Problem description: Collect the lines of the entries where "orange" shows up.

Provided records:
- - - -

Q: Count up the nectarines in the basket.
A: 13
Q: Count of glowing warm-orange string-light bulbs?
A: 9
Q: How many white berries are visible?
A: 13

- - - -

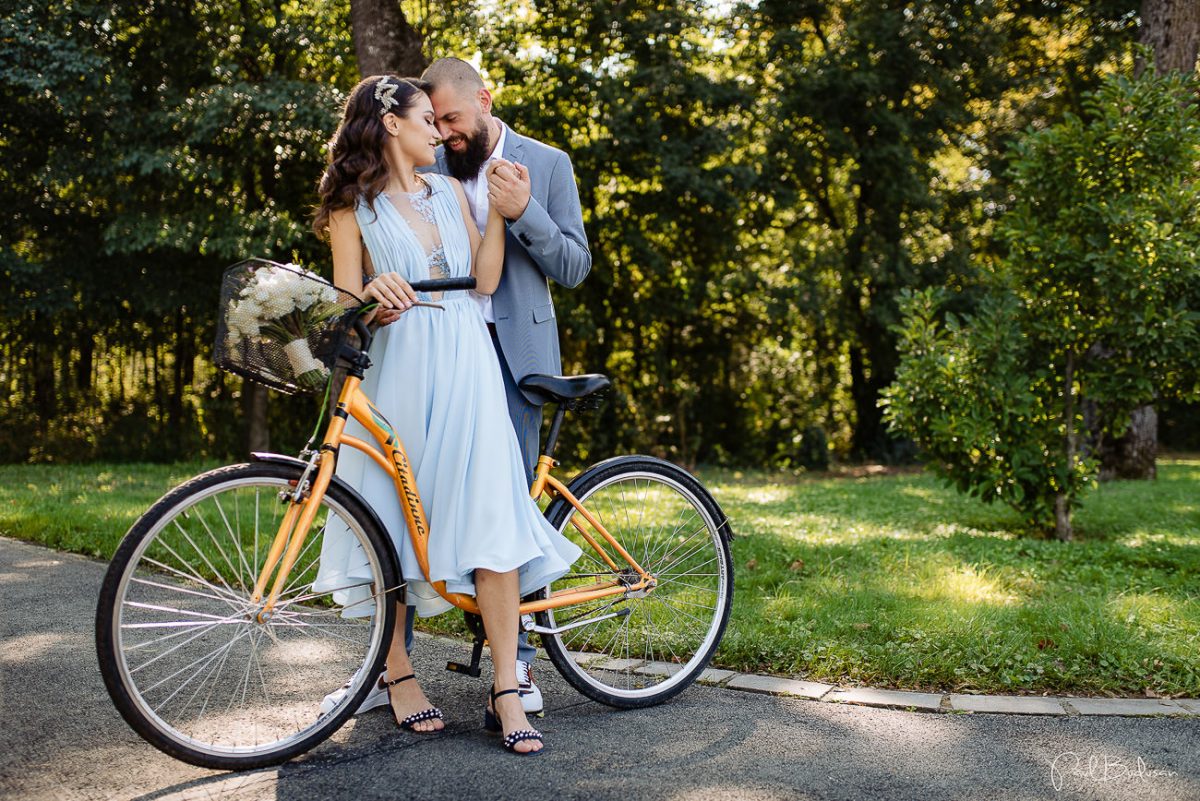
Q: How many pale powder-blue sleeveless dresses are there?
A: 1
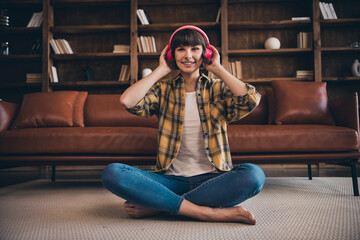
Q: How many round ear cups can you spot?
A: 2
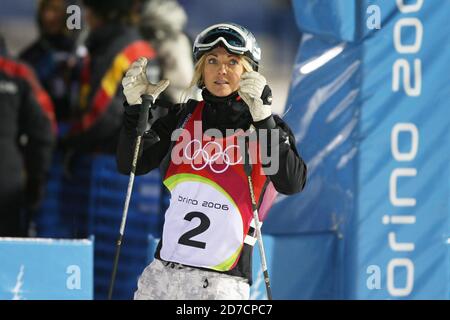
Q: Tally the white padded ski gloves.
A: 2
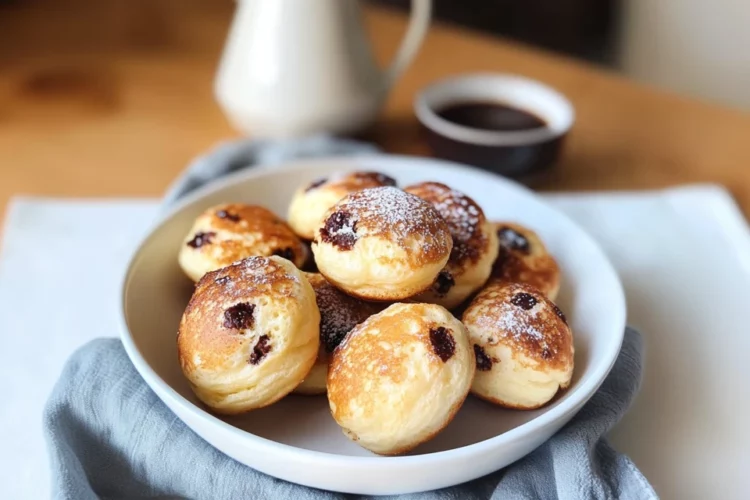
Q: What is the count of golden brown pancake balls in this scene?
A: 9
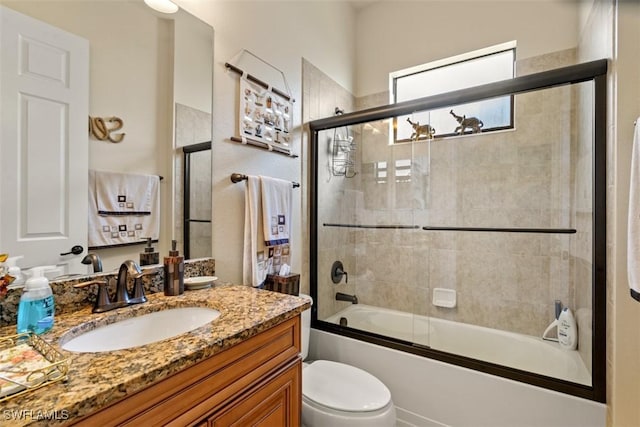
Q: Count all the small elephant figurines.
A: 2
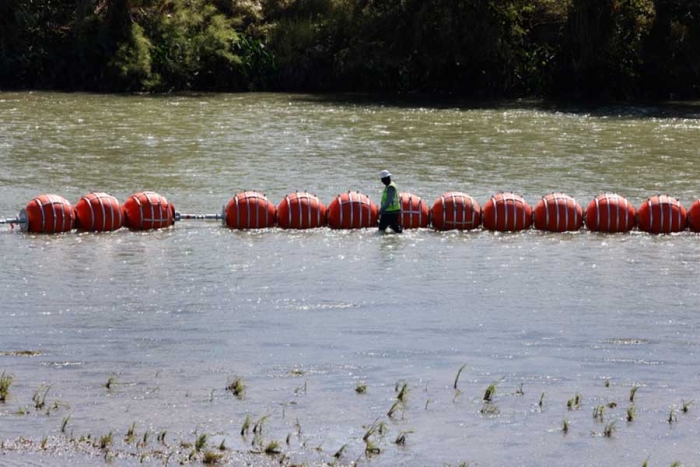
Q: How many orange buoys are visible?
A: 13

- - - -

Answer below:
Q: Count of glowing warm-orange string-light bulbs?
Q: How many orange buoys are visible?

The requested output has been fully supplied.